The Toronto Platelet Immunobiology Group.
Blood. 2014 Jan 16;123(3):422-7. doi: 10.1182/blood-2013-08-523308. Epub 2013 Nov 20.
Platelet transfusions are life-saving treatments for many patients with thrombocytopenia; however, their use is generally discouraged in the autoimmune disorder known as immune thrombocytopenia (ITP). We examined whether allogeneic platelet major histocompatibility complex (MHC) class I transfusions affected antiplatelet CD61-induced ITP. BALB/c CD61 knockout mice (CD61(-)/H-2(d)) were immunized against platelets from wild-type syngeneic BALB/c (CD61(+)/H-2(d)), allogeneic C57BL/6 (CD61(+)/H-2(b)), or C57BL/6 CD61 KO (CD61(-)/H-2(b)) mice, and their splenocytes were transferred into severe combined immunodeficient (SCID) mice to induce ITP. When nondepleted splenocytes were transferred to induce antibody-mediated ITP, both CD61(+) platelet immunizations generated immunity that caused thrombocytopenia independently of allogeneic MHC molecules.
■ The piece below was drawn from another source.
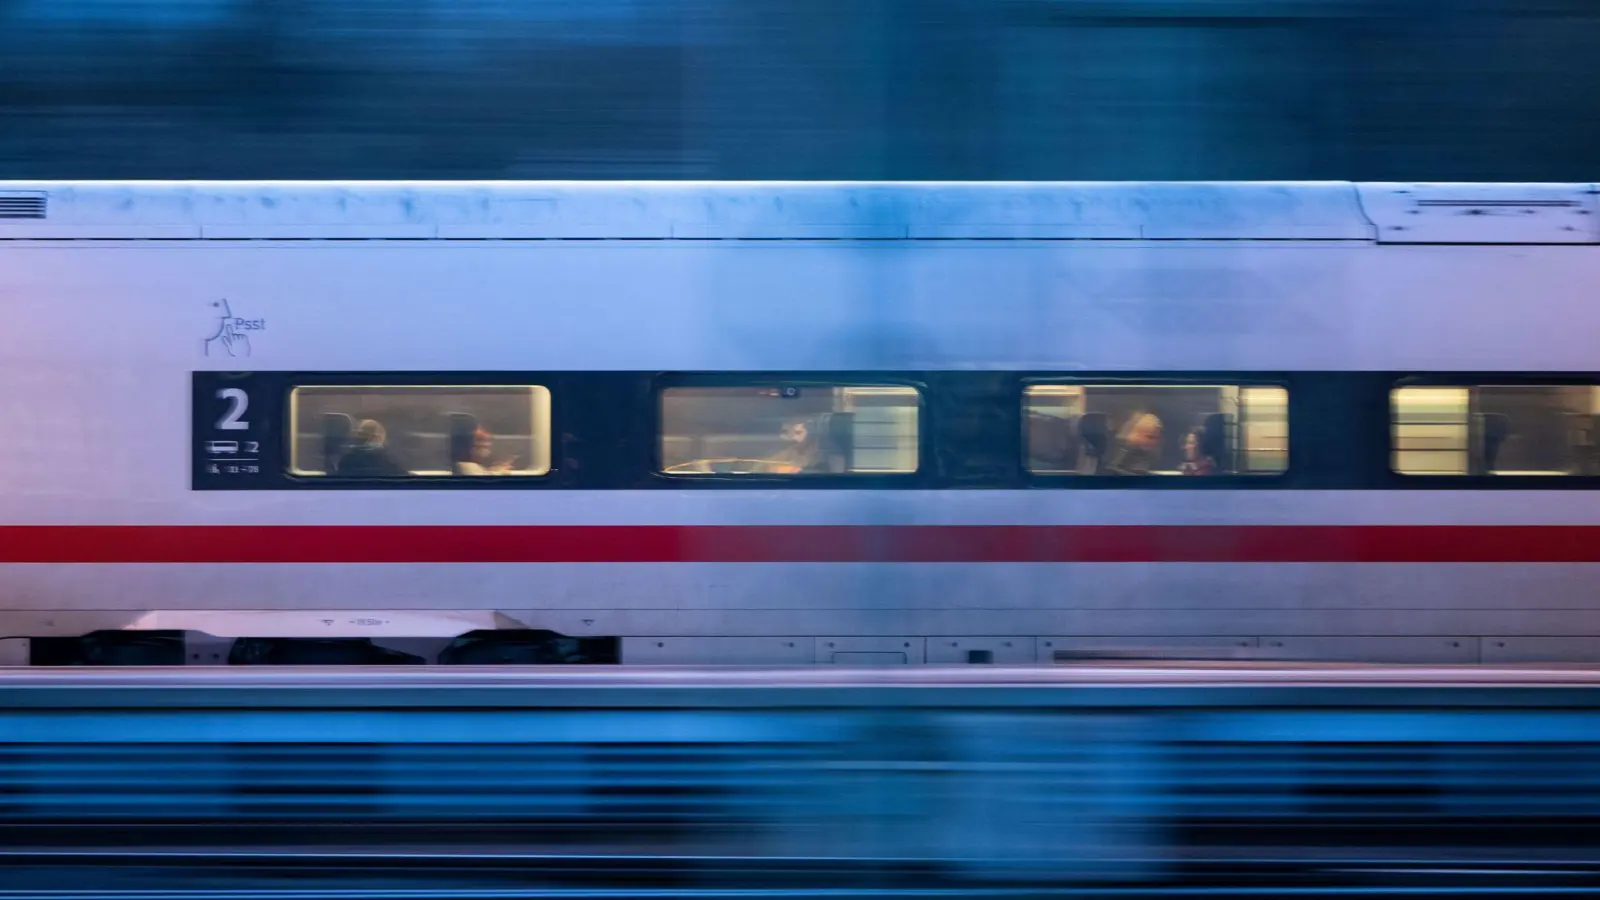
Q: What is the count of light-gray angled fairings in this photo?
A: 1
In contrast, when B-cell-depleted splenocytes were transferred to induce T-cell-mediated ITP, transfer of allogeneic MHC-immunized splenocytes completely prevented CD61-induced ITP development. In addition, allogeneic platelet transfusions into SCID mice with established CD61-induced ITP rescued the thrombocytopenia. Compared with thrombocytopenic mice, bone marrow histology in the rescued mice showed normalized megakaryocyte morphology, and in vitro CD61-specific T-cell cytotoxicity was significantly suppressed. These results indicate that antibody-mediated ITP is resistant to allogeneic platelet transfusions, while the T-cell-mediated form of the disease is susceptible, suggesting that transfusion therapy may be beneficial in antibody-negative ITP.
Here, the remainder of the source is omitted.